We will first introduce GCM, then survey the basic of the carry less multiplication and the Karatsuba algorithm for multiplication before detailing the modulo reduction method of [4]. Then we will introduce our new operation and evaluate its hardware implementation.

Galois Counter Mode

Galois-Counter Mode or GCM ([1]) is a block cipher mode of operation which uses a multiplication in a finite field (Galois Field or $GF$) as basis for the authentication procedure. The Galois Field used is $ GF(2)[X] \!/\!_{X^{128} + X^7 + X ^2 + 1}$. The fact that the irreducible polynomial used to build the field has a very low number of non-zero terms is very useful to implement a fast modulo reduction.

Carry Less Multiplication

In the following most binary values encode polynomial over $GF(2)[X]$. For example a 64-bit value $A$ encodes $A=\sum_{i=0}^{63}a_i . X^i$ where a_i is the i-th bit of A (and a coefficient in $GF(2)$).
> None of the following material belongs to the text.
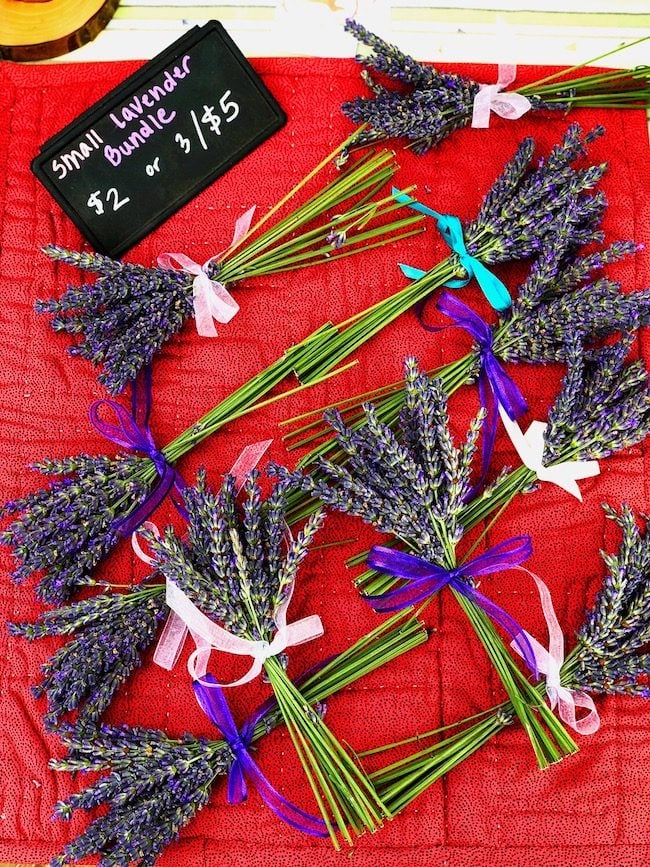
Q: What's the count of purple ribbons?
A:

The addition of two polynomials $A$ and $B$ is simply their binary xor: $A + B = \sum_{i=0}^{63}(a_i + b_i \mod 2) = \sum_{i=0}^{63}(a_i \oplus b_i ) = A \oplus B $.
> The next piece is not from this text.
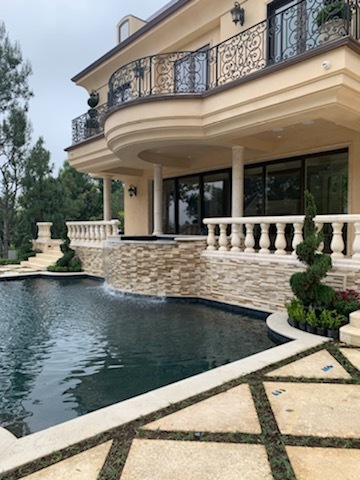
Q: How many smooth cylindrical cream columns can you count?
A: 3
A multiplication of polynomials over $GF(2)[X] is called a Carry Less Multiplication because there are no carry propagation between monomial term of distinct degrees.
The following listing shows a possible implementation of a Carry-Less multiplication of two 64-bit polynomials, giving a 128-bit result. As we operate on polynomials, the accumulate operation is a XOR which contrary to an addition does not propagate a carry.

__int128 poly_mul_64x64_128(uint64_t a, uint64_t b)
{
   int i;
   __int128 result = 0;
   for (i = 0; i < 64; ++i) {
       // result +=  b . X^i if a_i is non-zero
       result ^= ((a >> i) & 1) ? (b << i) : 0;
   }

}

Recently, in x86 architecture, the carry-less multiplication operation is implemented by a specific instruction: PCLMULQDQ ([2]).
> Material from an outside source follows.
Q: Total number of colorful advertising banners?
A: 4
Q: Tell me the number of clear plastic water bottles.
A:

Assuming the availability of a $64-bit \times 64-bit \rightarrow 128-bit $ carry-less operation, a full GCM reduction can be performed by first computing the full $128 \times 128$ CLM using 4 $64 \times 64$ multiply operations and then performing a $mod G$ reduction on the $128$ most significant bits of the multiplication result.

Fast GCM Multiplication

A very interesting white paper by intel [4] sums up a lot of good ideas on how to implement a fast GCM multiplication.
The proposal is two-fold:

Use Karatsuba algorithm [5] to accelerate the multiplication
Use the structure of the field to accelerate the reduction part

This white paper contains other interesting idea (folding ...) that will not be detailed in this article.

Karatsuba multiplication

We wish to compute $M = A \times B $, where $A$ and $B$ are 128-bit polynomial (degree 127 in $GF(2)[X]$). Thus M is at of degree 255. Let us split A and B into high and low part:

$$ A = A_{hi}. X^{64} + A_{lo}, B = B_{hi}. X^{64} + B_{lo}$$

$$ M = A_{hi} \times B_{hi} . X^{128} + (A_{hi} \times B_{lo} + A_{lo} \times B_{hi}) . X^{64} + A_{lo} \times B_{lo} $$

Assuming $ C = A_{hi} \times B_{hi}$, and $ D = A_{lo} \times B_{lo}$ and $E = (A_{hi} + A_{lo}) $ and $F = B_ {hi} + B_{lo}$, $ (A_{hi} \times B_{lo} + A_{lo} \times B_{hi}) $ can be writen as $$ (A_{hi} \times B_{lo} + A_{lo} \times B_{hi}) = E \times F - C - D $$.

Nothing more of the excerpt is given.